Corpora: Question about a Brown Corpus tag

Thu Sep 14 14:32:21 UTC 2000

Mark Lewellen asked:

>An alternative to underspecification of POS information is to develop a
>POS tagger that records multiple POS in ambiguous contexts (ideally with
>probabilities attached to each POS choice).  An advantage to this
>approach is that POS-ambiguity information is not 'hard-coded' in advance
>by the tag set, but is rather determined by sentence context, and may be
>extended to other ambiguities (such as N vs.

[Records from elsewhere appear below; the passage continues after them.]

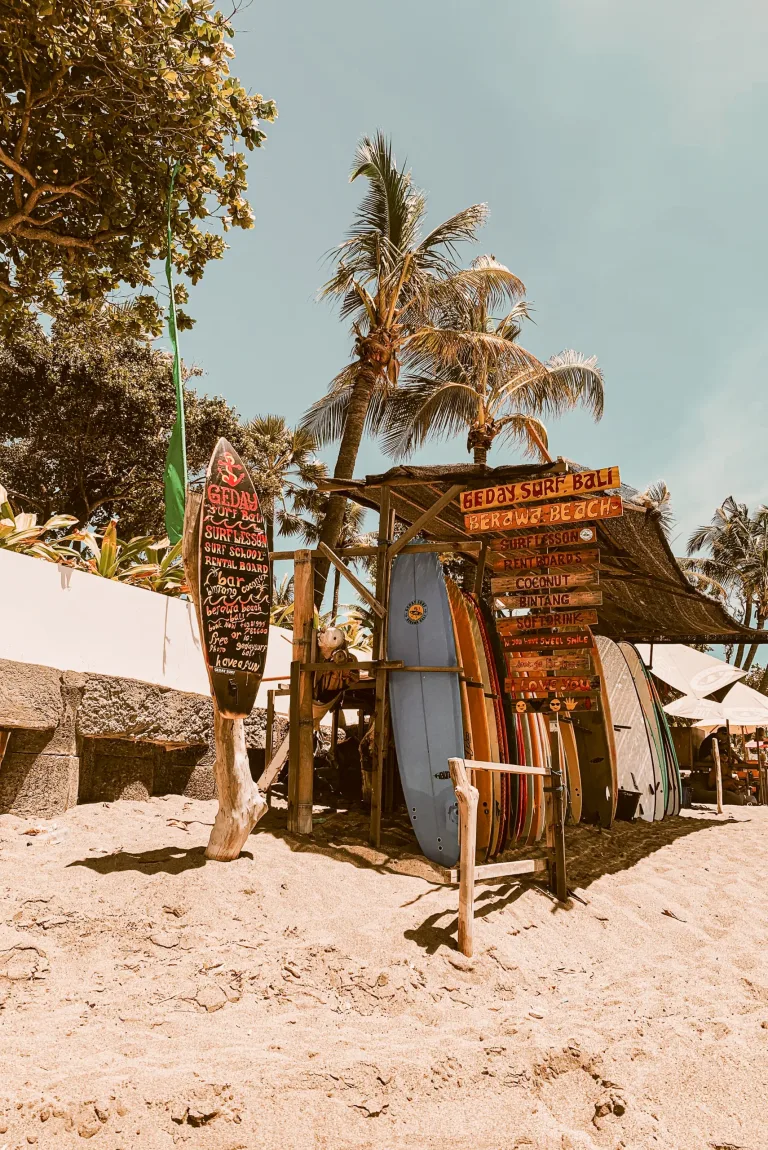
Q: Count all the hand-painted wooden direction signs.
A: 11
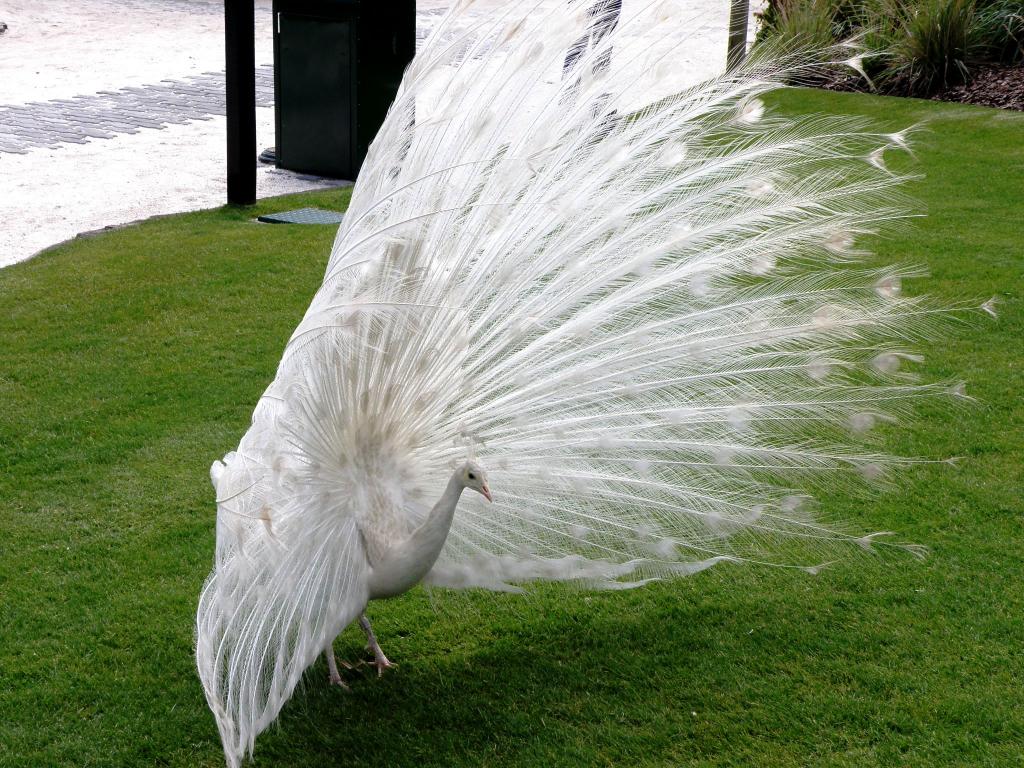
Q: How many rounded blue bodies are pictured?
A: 0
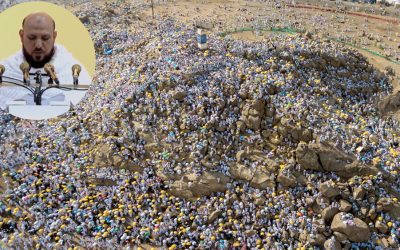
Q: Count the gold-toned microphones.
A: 4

V).
>
>Could anyone point out projects that have developed such POS taggers, or
>submit opinions as to their viability?  One difficulty I notice is that a
>typical tagger using an HMM with the Viterbi algorithm determines a most
>likely _sequence_ , which would make it difficult to establish
>proabilities of multiple POS tags for a given word.

The CLAWS tagger originally developed to PoS-tag the LOB Corpus did this
(as presumably did later versions of CLAWS used on SEC, BNC etc) - the
tagger included the option of outputting all tags allocated by
lexicon+suffixlist, along with context-dependent weights.  The proofreader
had to mark all cases where the correct tag wasn't the highest-weighted;
then a "cleanup" program "rubbed out" all but first tag (unless
proofreading marked another tag, in which case this was left as singel
correct tag).  Using a Markov sequence-based model is not a problem - the
relative weight attached to a tag can be the weight from the best sequence
using it, or the sum of all sequences passing through the tag, or some
other function of all sequences including the tag.

The ENGCG English Constraint Grammar tagger/parser would probably appeal
to you even more.  This applies all tags from lexicon, then applies
constraint-rules to rule out candidates incompatible with context. Usually
this leaves only one candidate PoS-tag per word, but where there is an
ambiguous context it leaves more than one tag.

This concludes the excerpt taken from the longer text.